#### Required action
Lines with the word "many" in them are the ones to copy from the records.

#### Dataset entries
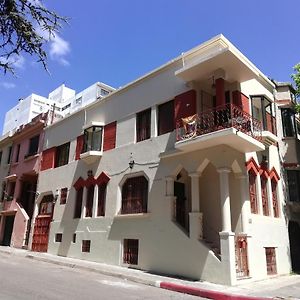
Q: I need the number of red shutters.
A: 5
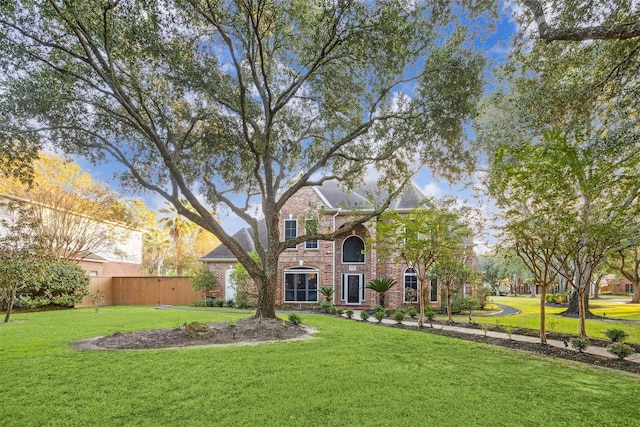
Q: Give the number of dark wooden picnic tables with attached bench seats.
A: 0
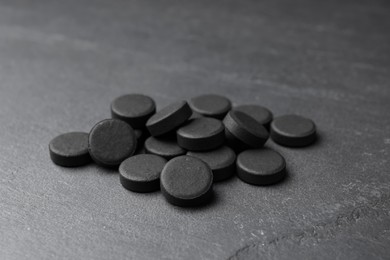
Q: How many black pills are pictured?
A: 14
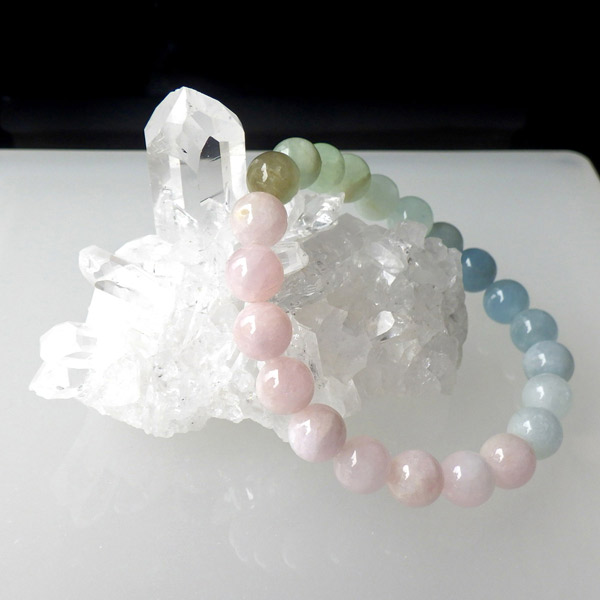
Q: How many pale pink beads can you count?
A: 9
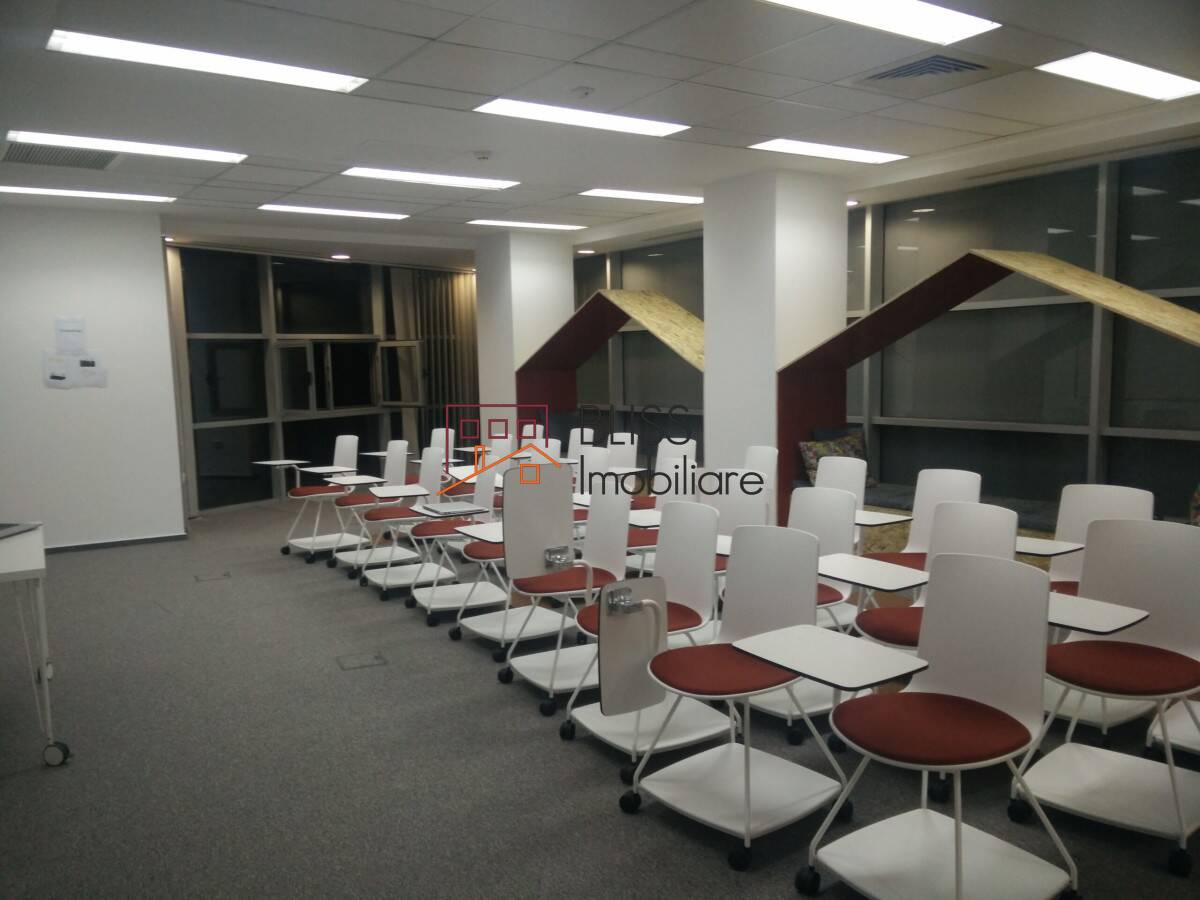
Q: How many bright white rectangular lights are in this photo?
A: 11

#### Written answer
Q: How many black pills are pictured?
Q: How many pale pink beads can you count?
Q: How many bright white rectangular lights are in this photo?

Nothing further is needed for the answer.